An elephant’s tail can be as long as 4.2 ft. (1.3 meters) and is tipped by a series of very coarse, wire-like hair. They have an extraordinary degree of control over tail movement and use them as fly swatters against insects.

Brain, intelligence and emotions:

Elephants have a highly developed brain and the largest of all the land mammals. Their brain is 3 or 4 times larger than that of humans although smaller as a proportion of body weight. Elephants are extremely intelligent animals and have memories that span many years. It is this memory that serves matriarchs well during dry seasons when they need to guide their herds, sometimes for tens of miles, to watering holes that they remember from the past. Elephants are highly sensitive and caring animals. If a baby elephant complains, the entire family will rumble and go over to touch and caress it. Elephants express grief, joy, compassion, self-awareness, altruism and play. Elephants pay homage to the bones of their dead, gently touching the skulls and tusks with their trunks and feet. When an elephant walks past a place that a loved one has died, he/she will stop; a silent and empty pause that can last several minutes. Elephants are one of the few species that recognize themselves in a mirror. The others are humans, apes, orcas, dolphins, and most recently discovered- magpies.
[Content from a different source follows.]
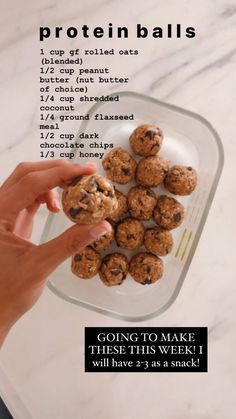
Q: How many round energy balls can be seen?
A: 14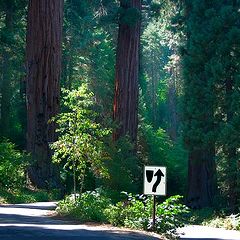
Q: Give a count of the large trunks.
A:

Additional facts about elephants:

  • Elephants have a slow pulse rate of 27. Humans average 60-80 and a canary pulse is 1000.
  • The average weight for an elephant heart is about 27 to 46 pounds. (12-21 kg.)
  • An elephant will urinate approximately 13 gallons (50 liters) throughout the day, voiding 3 gallons (10 liters) each time they urinate.  That’s the equivalent of 5 bottles of soda each time.  
  • An elephant’s closest living relative is the manatee.